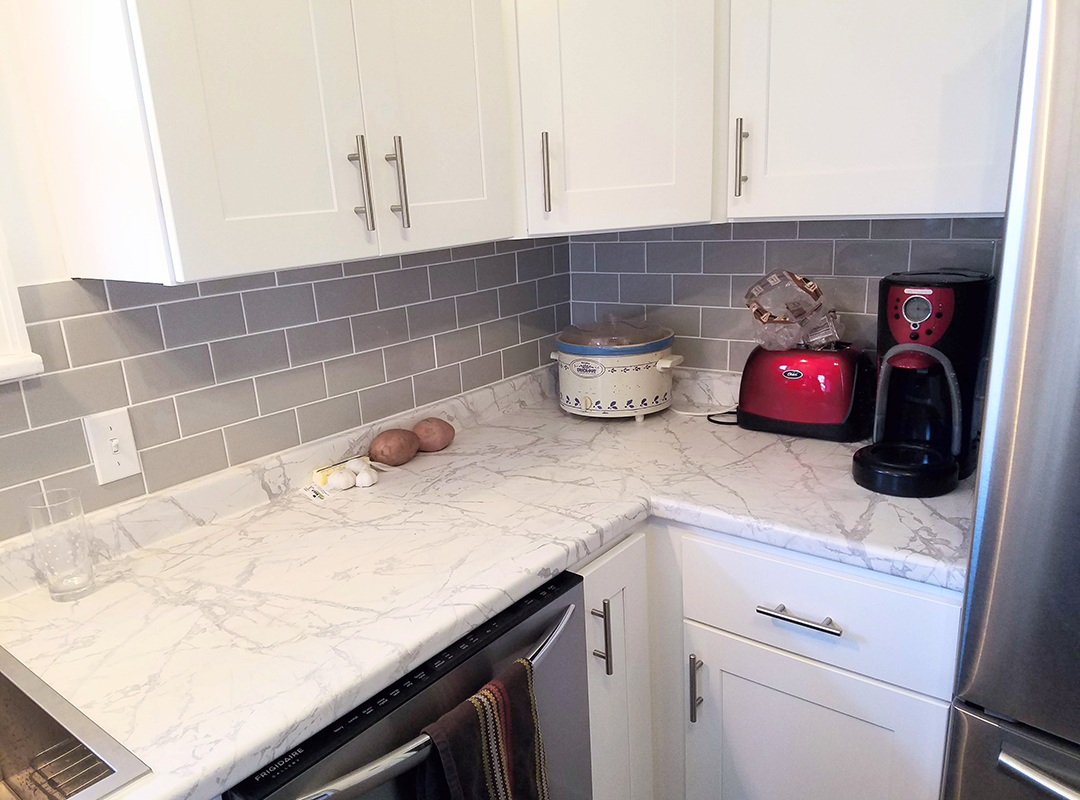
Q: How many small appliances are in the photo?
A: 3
--------------------
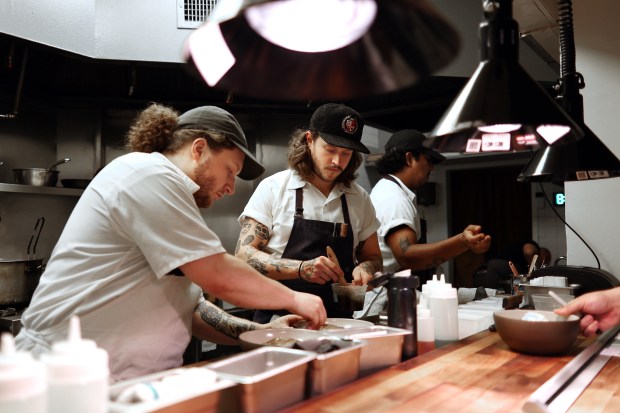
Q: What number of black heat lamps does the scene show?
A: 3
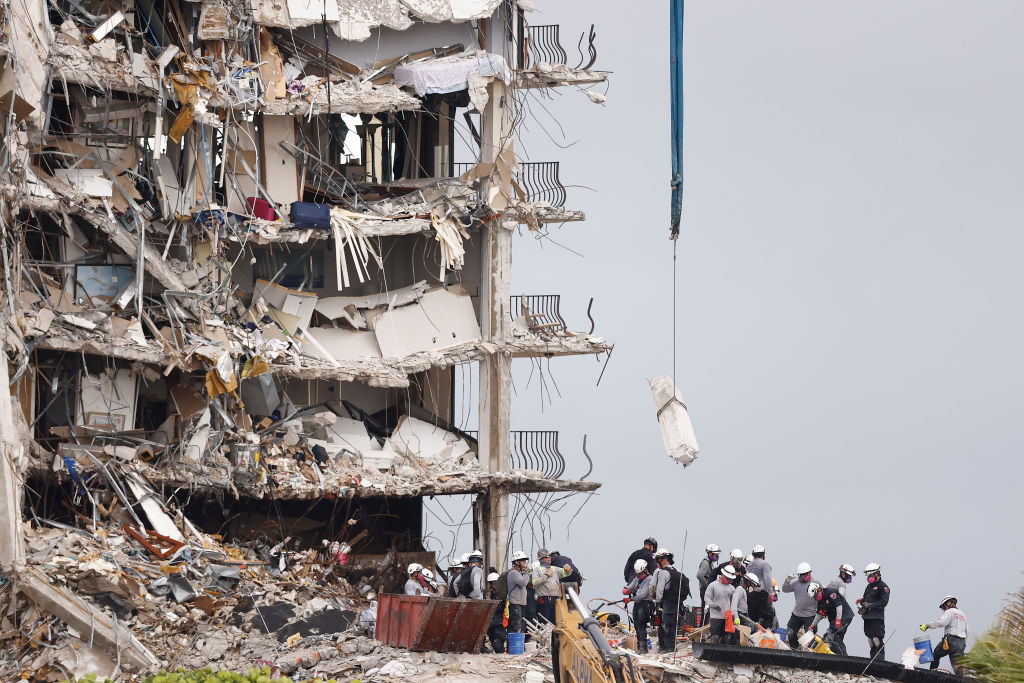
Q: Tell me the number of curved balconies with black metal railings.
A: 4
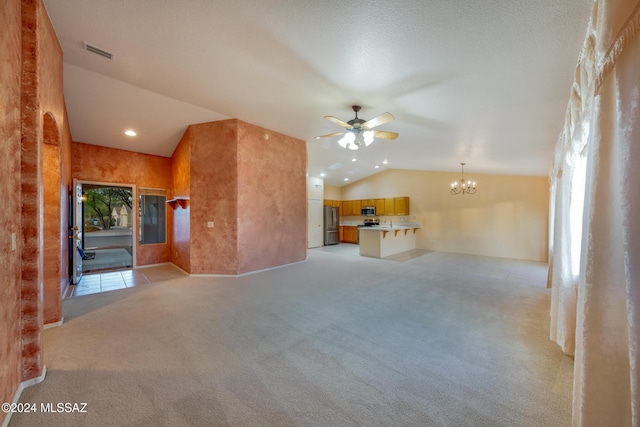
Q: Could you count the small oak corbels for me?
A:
--------------------
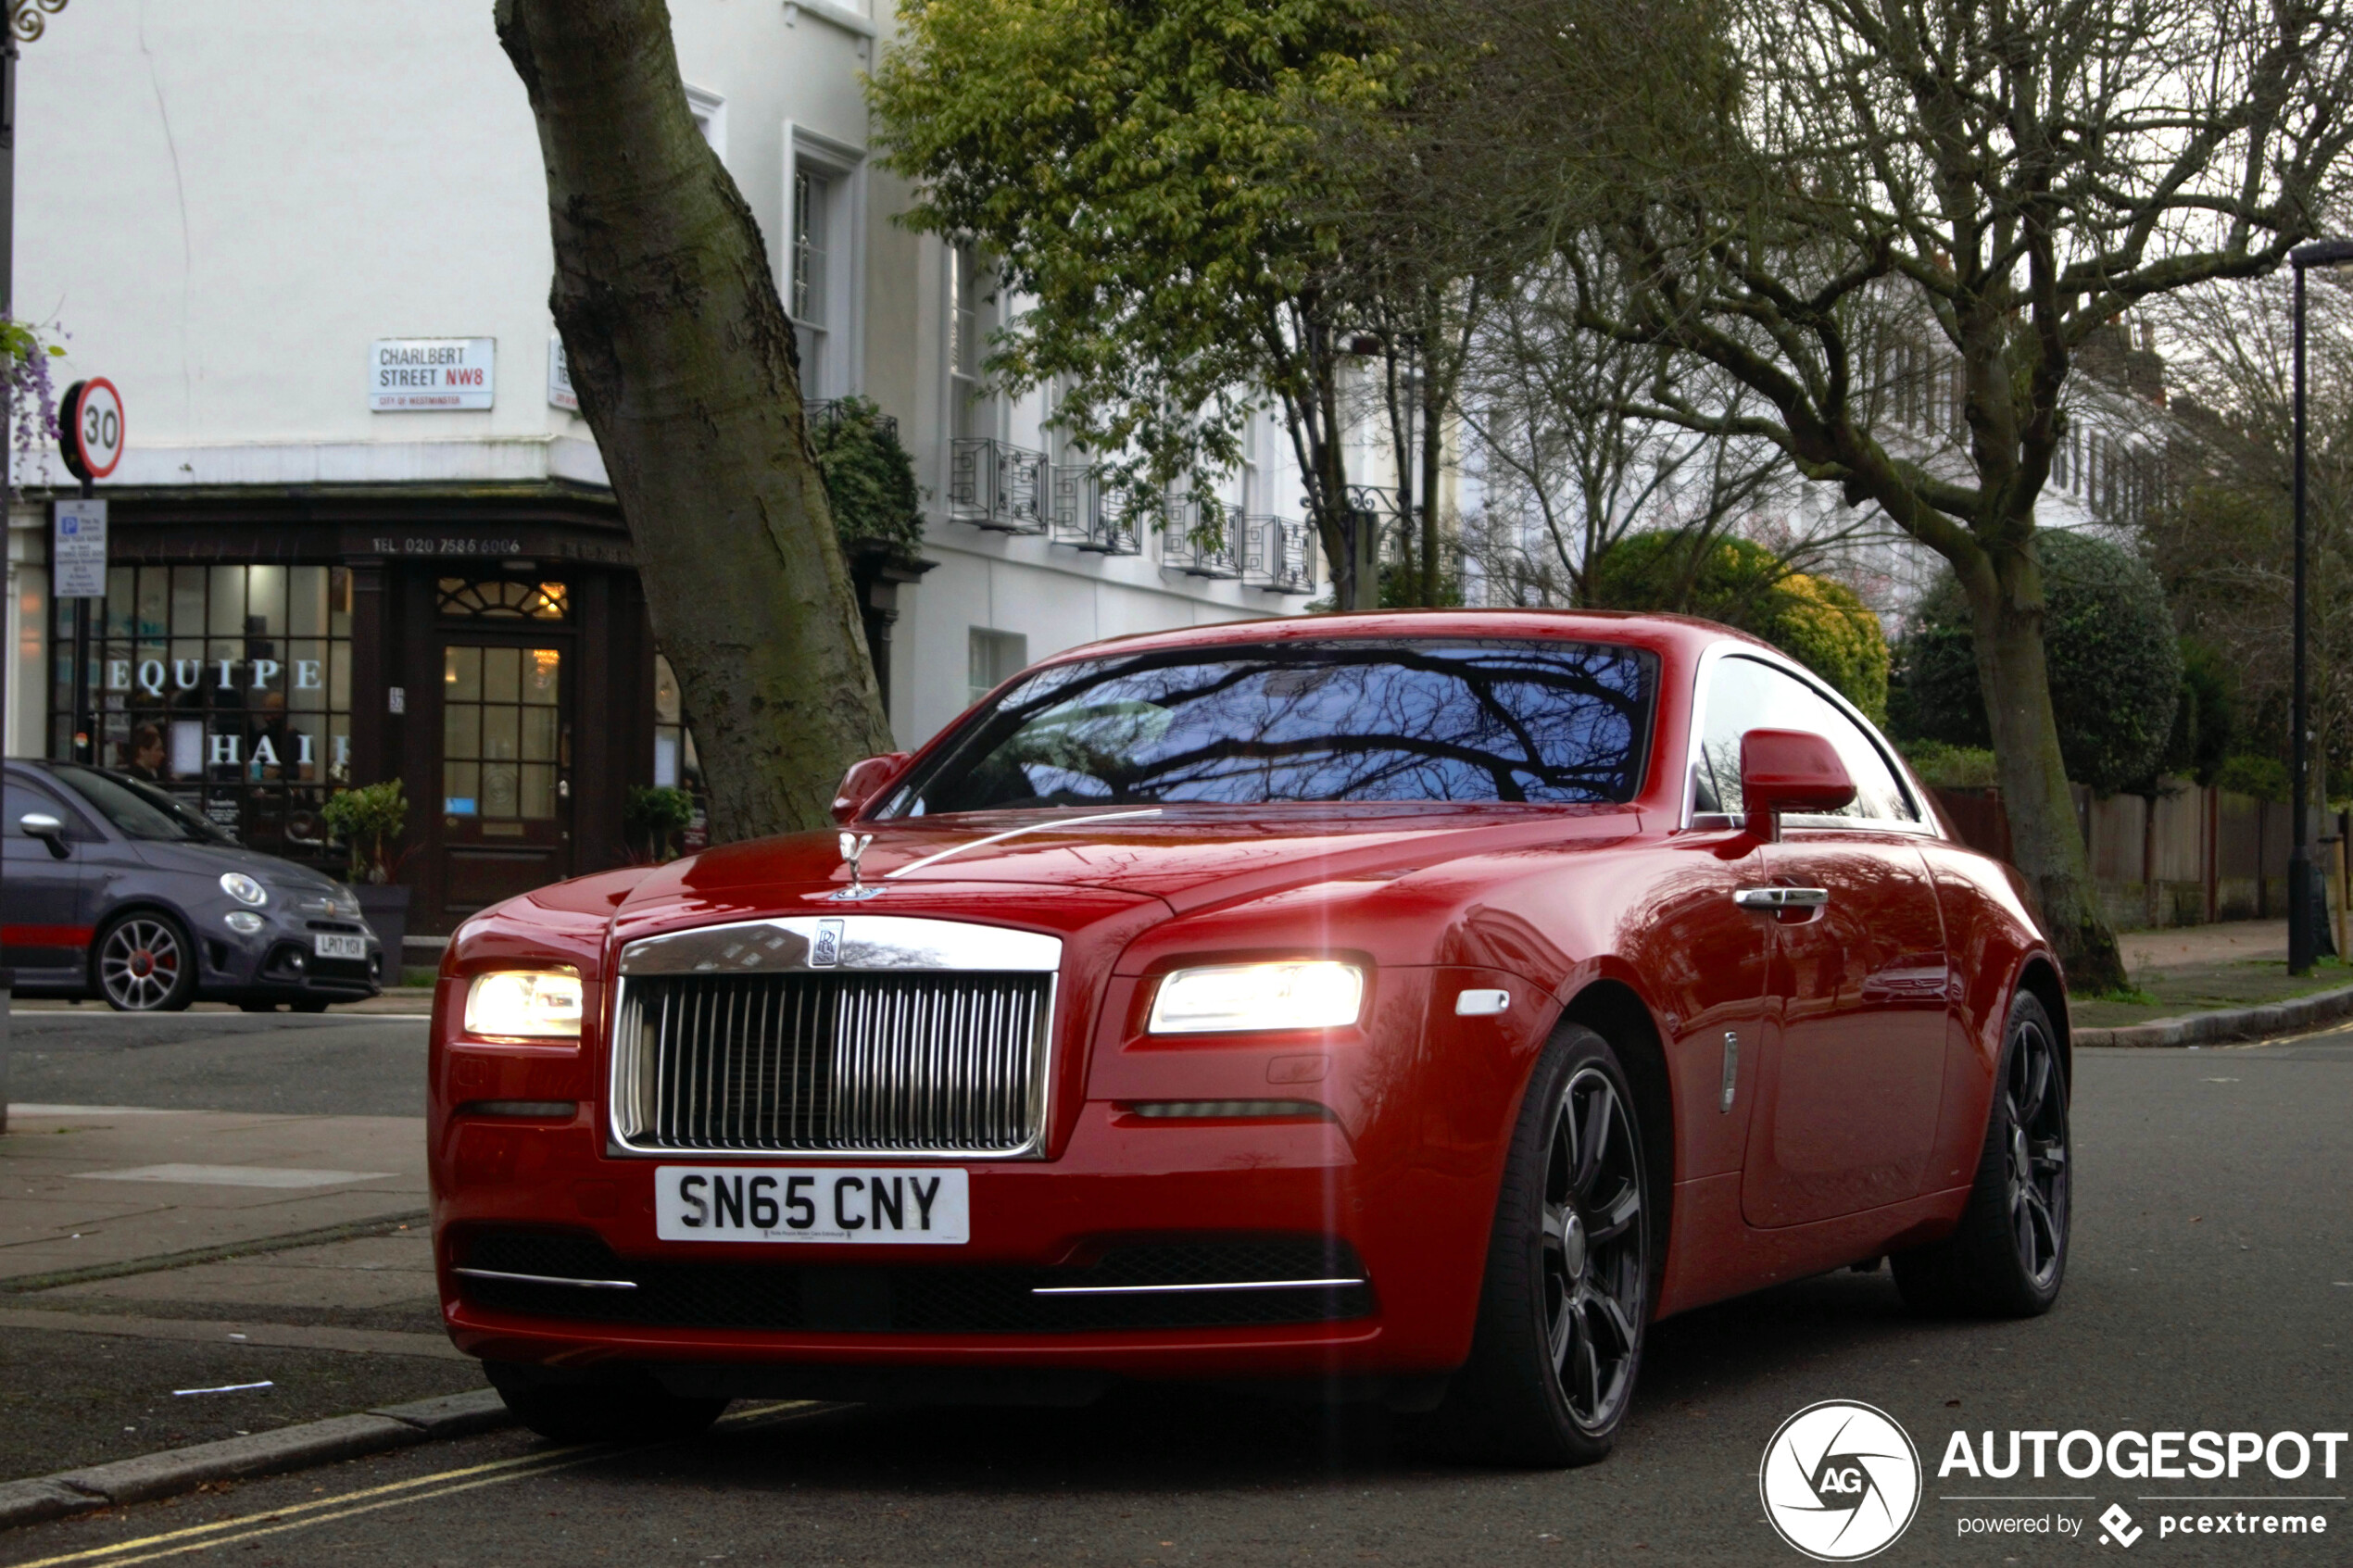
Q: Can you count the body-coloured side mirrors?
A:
--------------------
Instructions to follow: Pull out every line above that holds the word "small".

Result:
Q: How many small appliances are in the photo?
Q: Could you count the small oak corbels for me?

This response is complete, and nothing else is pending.